Non potevano passare inosservate le dichiarazioni rese nei giorni scorsi dall’ amministratore delegato della Iata, Giovanni Bisignani che, in merito al caos nel trasporto aereo conseguente all’eruzione del vulcano islandese, ha sostenuto che è necessario cambiare le regole dei rimborsi ai passeggeri. No al pagamento di hotel, pasti e telefonate a carico delle compagnie aeree per i passeggeri bloccati in un aeroporto a causa di eventi straordinari come quello della cenere del vulcano islandese che ha obbligato alla chiusura dello spazio aereo di mezza Europa.

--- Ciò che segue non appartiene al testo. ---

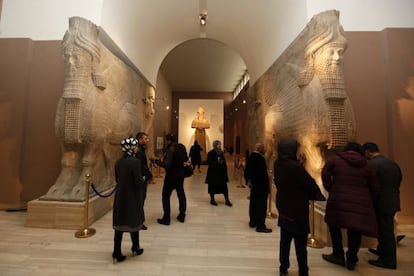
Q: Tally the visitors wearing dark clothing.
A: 9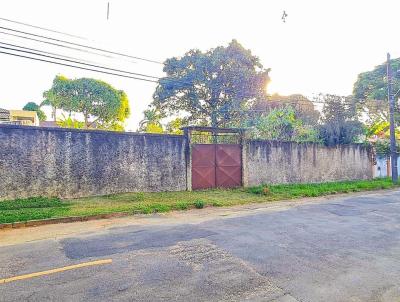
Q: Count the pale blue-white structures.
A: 1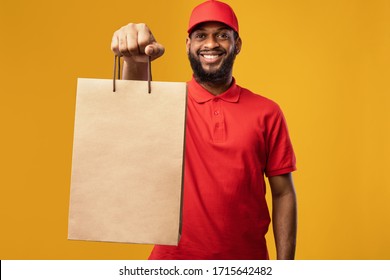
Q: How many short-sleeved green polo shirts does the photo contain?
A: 0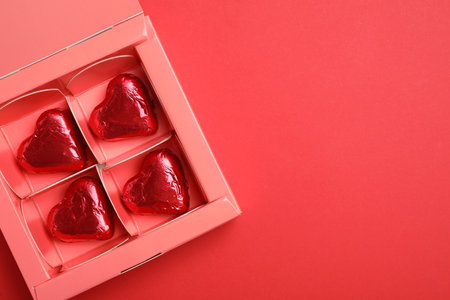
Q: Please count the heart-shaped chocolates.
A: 4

"Dissentiamo dalle tesi sostenute dall’organizzazione" commenta Confconsumatori "in quanto sono in contrasto con il dettato normativo". "Dispiace che il direttore generale e amministratore delegato della Iata abbia dichiarato che quanto accaduto in questi giorni è un atto di Dio. Saremmo tentati di rispondergli scherza con i fanti e lascia stare i santi. Ma la questione merita altre risposte e ricordiamo a tutti, innanzitutto a noi stessi, che stiamo discutendo della dignità della persona umana, che merita rispetto anche nel settore del trasporto aereo" – ha dichiarato l’avv. Carmelo Calì, responsabile nazionale trasporti di Confconsumatori e rappresentante CNCU nel Comitato tutela diritti passeggeri presso Enac.

Secondo l’Associazione la Iata sa bene che queste situazioni rientrano tra le ipotesi di cancellazione del volo causate da circostanze eccezionali per le quali, oltre al rimborso del prezzo del biglietto, é necessario fornire anche assistenza. "E poiché non prestare l’assistenza significa violare il regolamento, di fronte a tali dichiarazioni chiederemo all’Enac di avviare un procedimento amministrativo finalizzato ad accertare tutte i casi di mancata assistenza, che si sono verificati in questi giorni ed irrogare le relative sanzioni" aggiunge l’Associazione.

In ogni caso, l’assistenza é un obbligo anche contrattuale a cui le compagnie sono tenute in virtù delle disposizioni di legge. E, quindi, l’eventuale inadempimento merita di essere censurato anche in via giudiziaria, con il rimborso a fronte dei relativi giustificativi delle spese sostenute, ma anche senza tali documenti, con pronunce in via equitativa da parte dei giudici.